ACTIVITY:
Please say how many lines in the records below contain the word "dark", giving the number alone.

[RECORDS SUPPLIED — start]

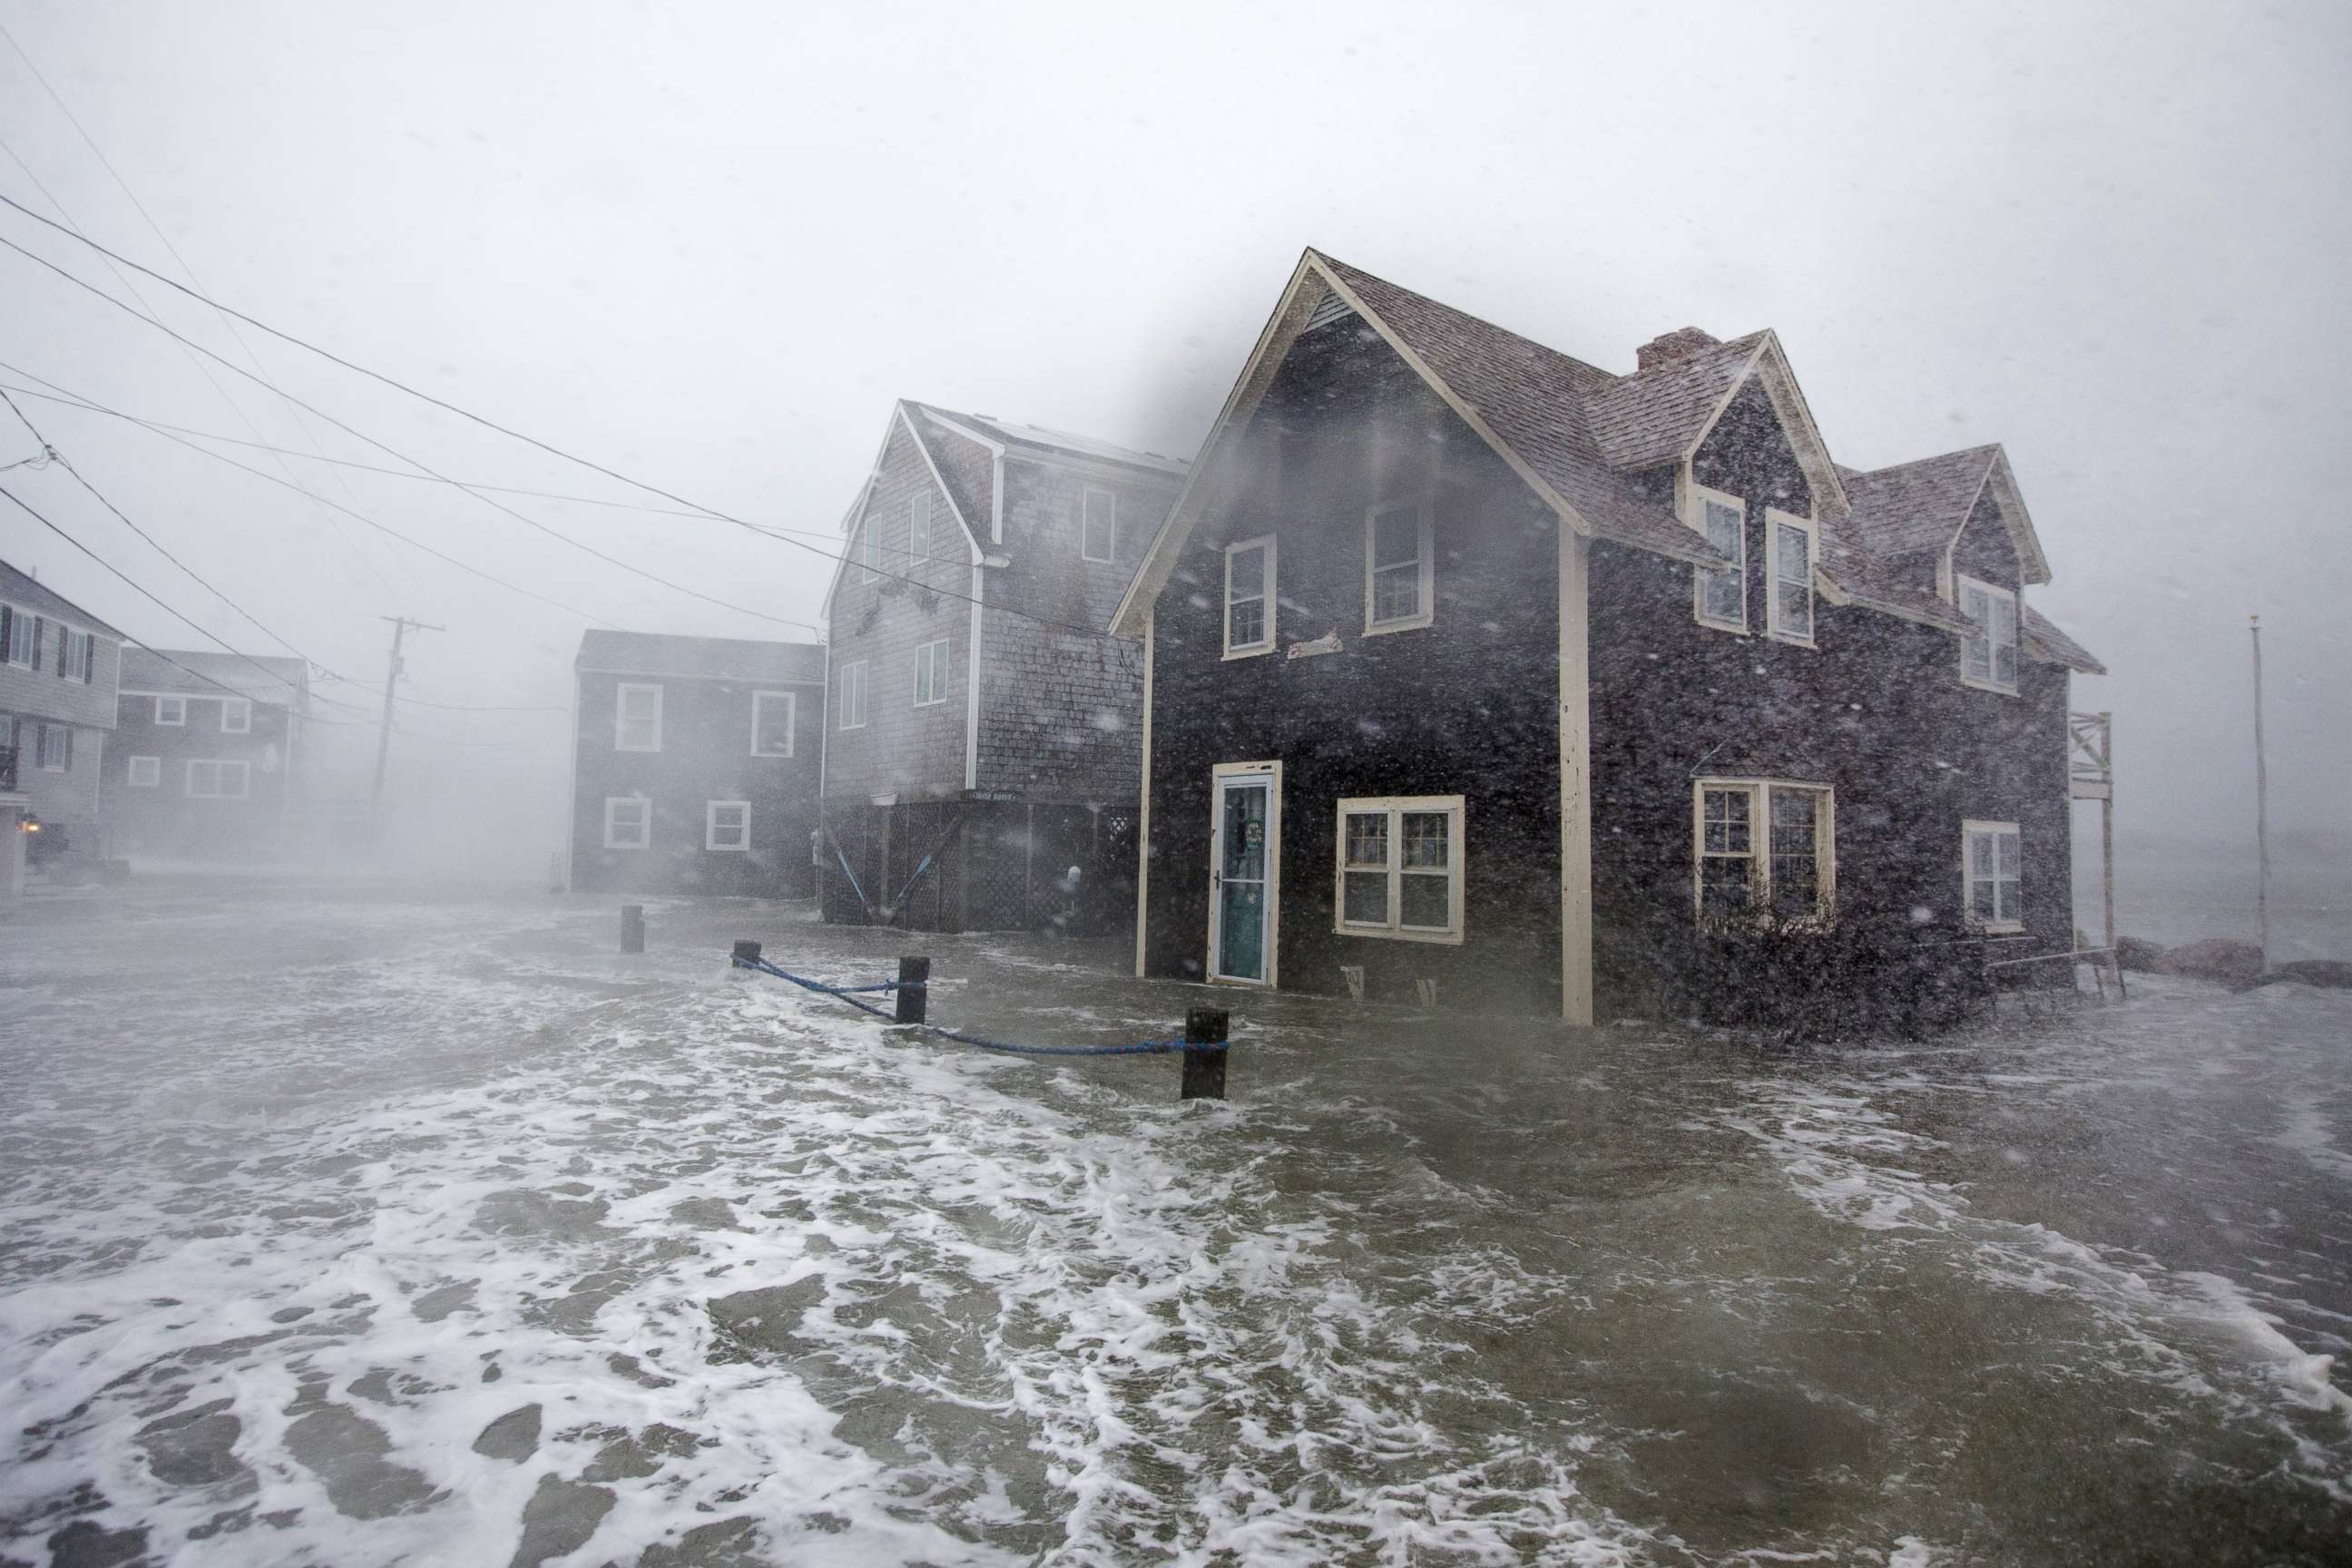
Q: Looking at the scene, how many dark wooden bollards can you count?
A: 4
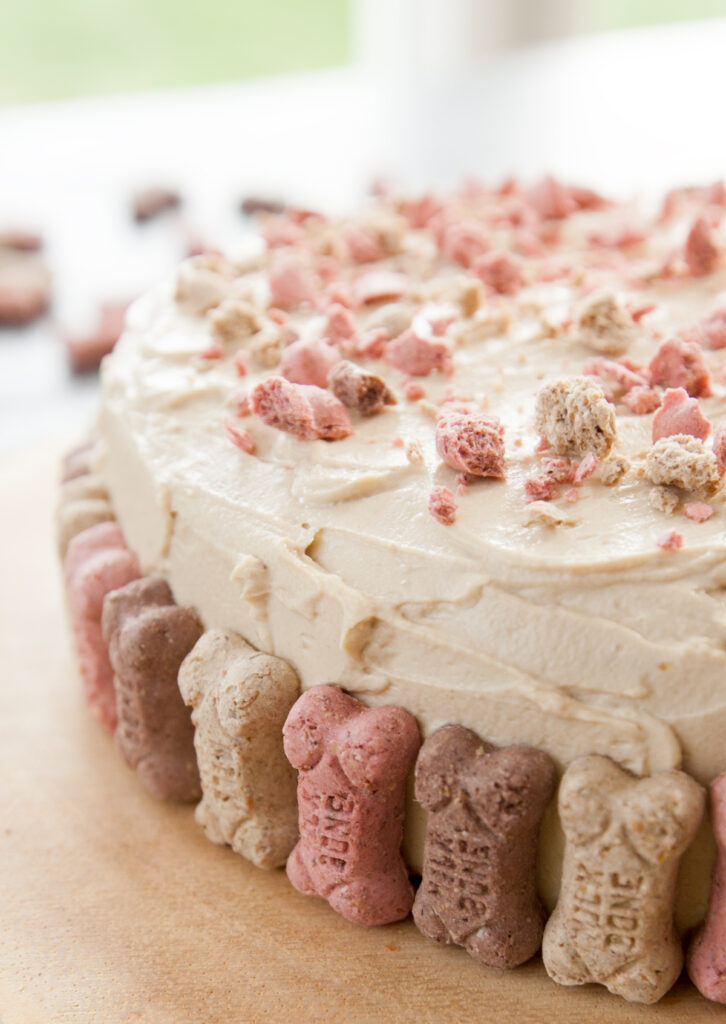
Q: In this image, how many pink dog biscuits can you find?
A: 3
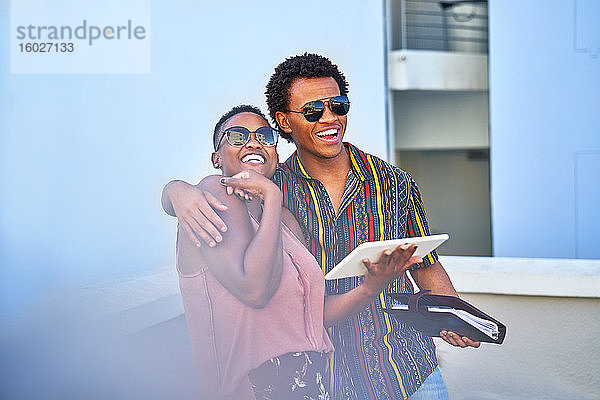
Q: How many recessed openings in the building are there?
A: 2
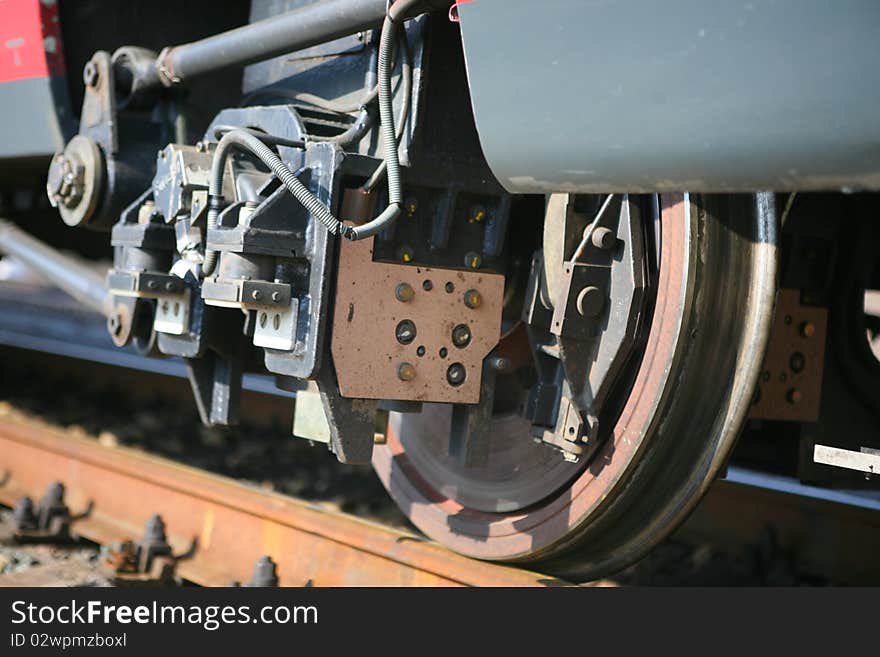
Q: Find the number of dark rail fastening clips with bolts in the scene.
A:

[RECORDS SUPPLIED — finish]

RESULT FOR THIS EXERCISE:
2